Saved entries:
········

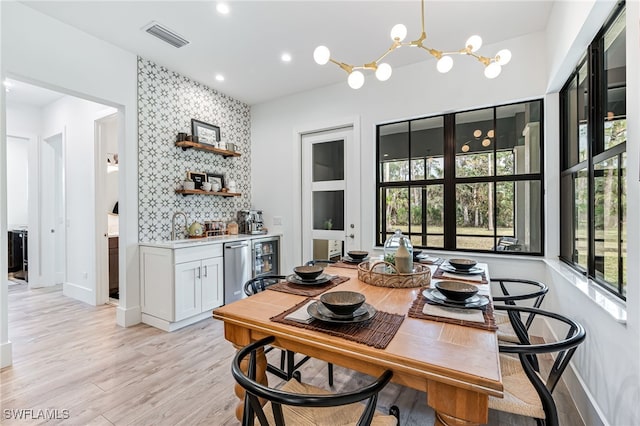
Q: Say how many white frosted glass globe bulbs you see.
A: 8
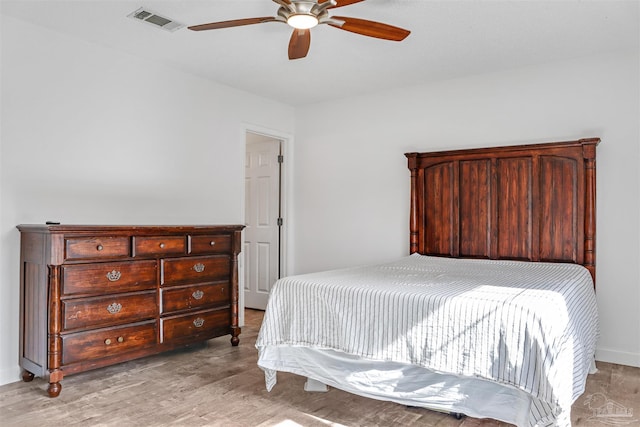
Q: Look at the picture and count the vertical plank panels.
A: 4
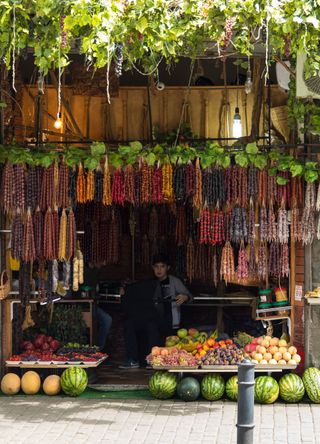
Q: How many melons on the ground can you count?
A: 11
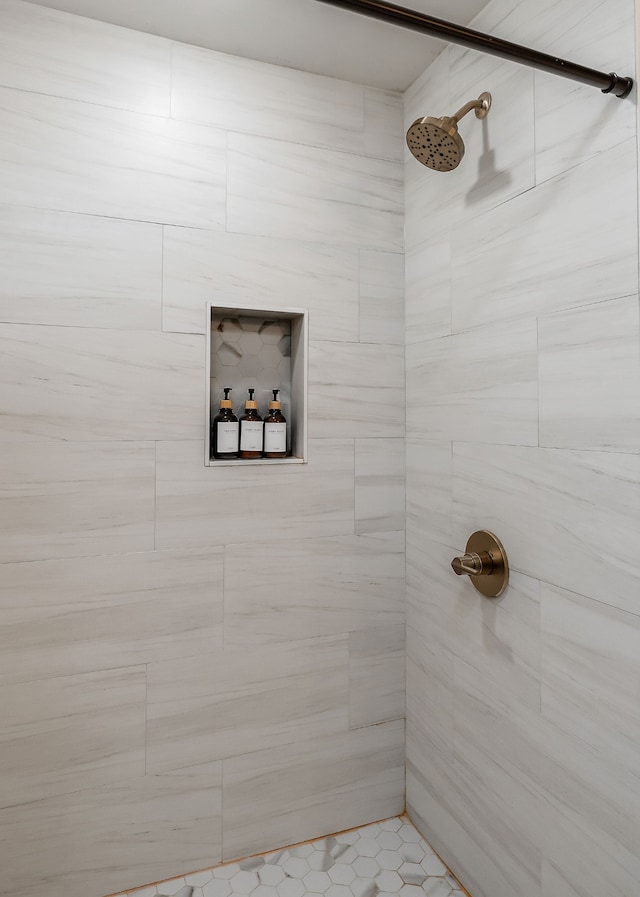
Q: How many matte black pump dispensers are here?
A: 3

········

=== Problem description ===
All entries must be written out again exactly as given, with no pictures in the copy.

=== Response ===
Q: Say how many white frosted glass globe bulbs you see.
A: 8
Q: Look at the picture and count the vertical plank panels.
A: 4
Q: How many melons on the ground can you count?
A: 11
Q: How many matte black pump dispensers are here?
A: 3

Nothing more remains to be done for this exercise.